Required work:
All lines below containing "white" are to be listed.

....................

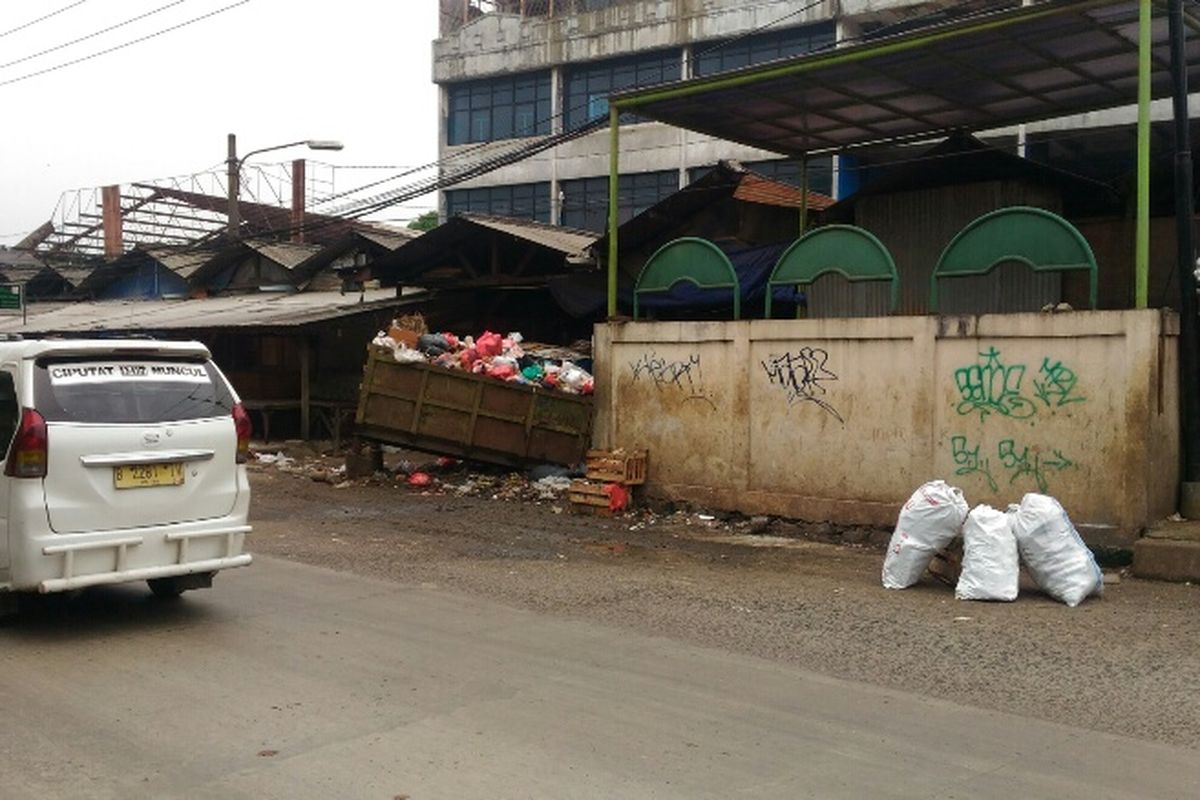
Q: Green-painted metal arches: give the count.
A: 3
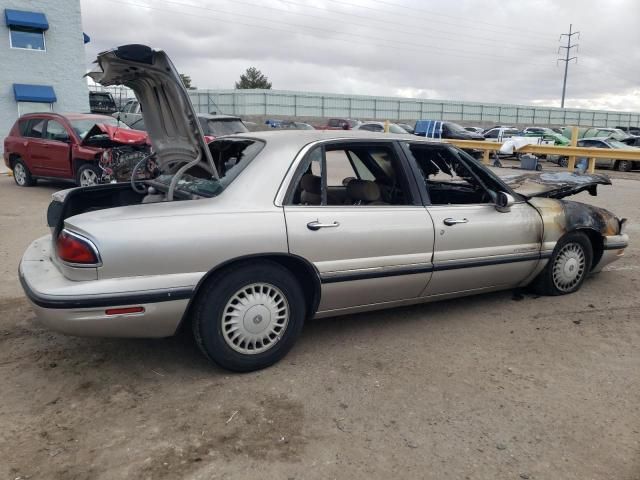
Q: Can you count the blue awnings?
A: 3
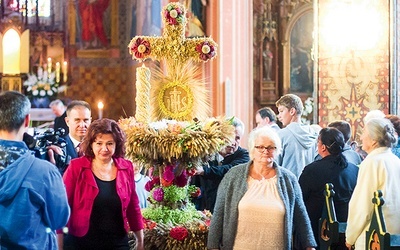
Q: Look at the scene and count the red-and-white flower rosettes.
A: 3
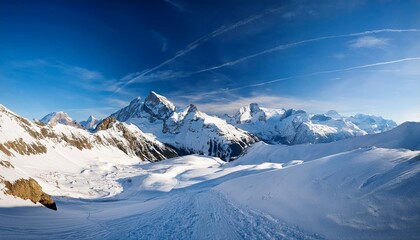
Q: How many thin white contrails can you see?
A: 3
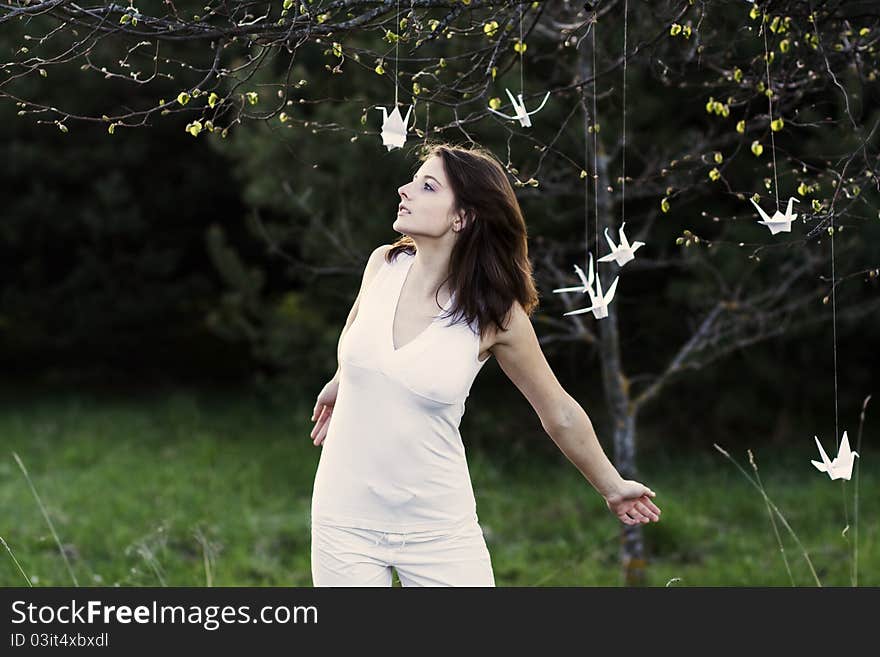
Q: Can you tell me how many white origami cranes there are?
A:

....................

Reply to the exercise:
Q: Look at the scene and count the red-and-white flower rosettes.
Q: How many thin white contrails can you see?
Q: Can you tell me how many white origami cranes there are?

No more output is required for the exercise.